Early in October, when I stopped by the Wynn Resort in Las Vegas, I decided with my company to have a picture taken, in the backdrop of a rather early Christmas tree. We asked two Canadian women who were wearing T-shirts with an expletive directed at their Prime Minister Justin Trudeau.
Mr Trudeau, lost his parliamentary majority earlier this year when the New Democratic Party withdrew their support of the ruling party liberals forcing him into a minority government, with 156 members of Parliament out of 338 members in the lower chamber. In the United Kingdom, a number of interesting things have happened. Labour’s huge parliamentary majority with just 35 percent of the popular vote is feeling some pressure.
Labour cut fuel subsidies to the seniors, and an early winter has soured on Labour. Three million voters recently petitioned Parliament dissatisfied with government’s performance, one third of the 10 million votes that put Labour in power. This month, a sharply divided Parliament in which Prime Minister Keir Starmer and his predecessor voted on a private member’s motion for legalizing assisted dying, while the Health Secretary and Leader of Opposition Kemi Badenoch voted against.
In Africa, Labour is negotiating a final treaty to exit the Chagos islands, cede them to Mauritius that house a US cross-ocean base Diego Garcia. Smelling blood, the former ruling Conservatives have ganged up with the winner of the Mauritius elections to slow-ball the deal. Residents of the Chagos islands uprooted in the colonial era, have reached the end of their legal claims in the United Kingdom, seeking reparations for being forcibly uprooted. Any extension of British sovereignty keeps these claims alive.
You remember, the claims by ex-British servicemen in Uganda, something of the sort. In the United States, outgoing president Joe Biden pardoned his son, Hunter Biden, fully from all federal claims shortly before he was going to be sentenced on tax evasion charges. The elder Mr. Biden’s walk back from earlier committals, was spectacular, but the wind will blow away. The presidential pardon power is one of the absolute powers, the American president and other presidents enjoy without any scope of judicial review.

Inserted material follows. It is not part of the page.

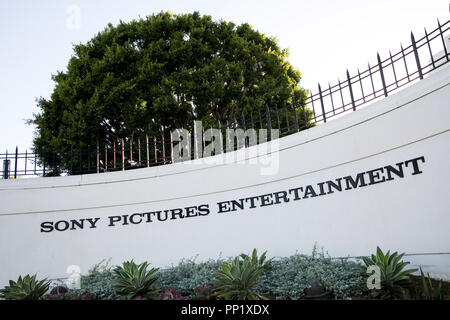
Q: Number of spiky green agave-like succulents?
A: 4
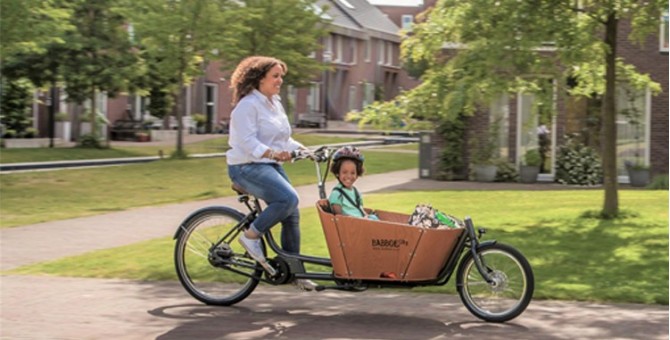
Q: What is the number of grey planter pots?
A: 3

In Uganda, this pardon power is managed by the Ministry of Justice, and exercised by the president, who has used this power more often than before especially to pardon political opponents. The biggest winter shock came from Korea, home to the world’s 11th largest economy, South Korea and one of the biggest “smaller” nuclear powers, North Korea. South Korean president Yoon Suk Yeol, a former prosecutor who narrowly won the 2022 presidential election declared martial law, before being overridden 190-0 in a parliamentary vote. He now faces impeachment and removal from office.
Martial law has not been used in South Korea in decades, even by the standards of a fairly turbulent political system that has routinely sent former presidents to jail, a culture that South Koreans have been trying to water down. In 2018, Park Gyun-he, daughter of General Park Chung Hee a former president too was sentenced to 24 years in prison after being found guilty of abuse of power and coercion.
An appeals court enhanced the sentence to 25 years. She went to jail after a high-profile visit to Uganda in 2017. President Yoon thinks, North Korean “AI” has infiltrated the political system. Under martial law, media would go under state control and political activities would be banned. Protesters camped outside parliament and the opposition leader of the Democratic Party recorded himself climbing over the fence to attend the parliamentary vote. Interesting, the ruling party in South Korea is called the “People Power” party.
My memories of South Korea are now fading after living a whole year in this country more than twenty years ago. Seoul the capital is just 30 minutes from the border with North Korea and in event of military conflict, it is taken for granted, North Koreans would overrun their Southern neighbour up to 50 km, before they can be stopped by the American backed military.
In South Africa, it's not winter. The Government of National Unity with 10 parties, leftist ANC and centre right Democratic Alliance is doing well, catching up on years of malaise. But the drama in parliament continues. Former President Jacob Zuma’s party Umkhonto wa Sizwe is now leading the official opposition ahead of the Economic Freedom Fighters. Investors are cheering on, and voters are cheering on South Africa’s progress, in November, marking 100 days of no-load shedding cheering up voters.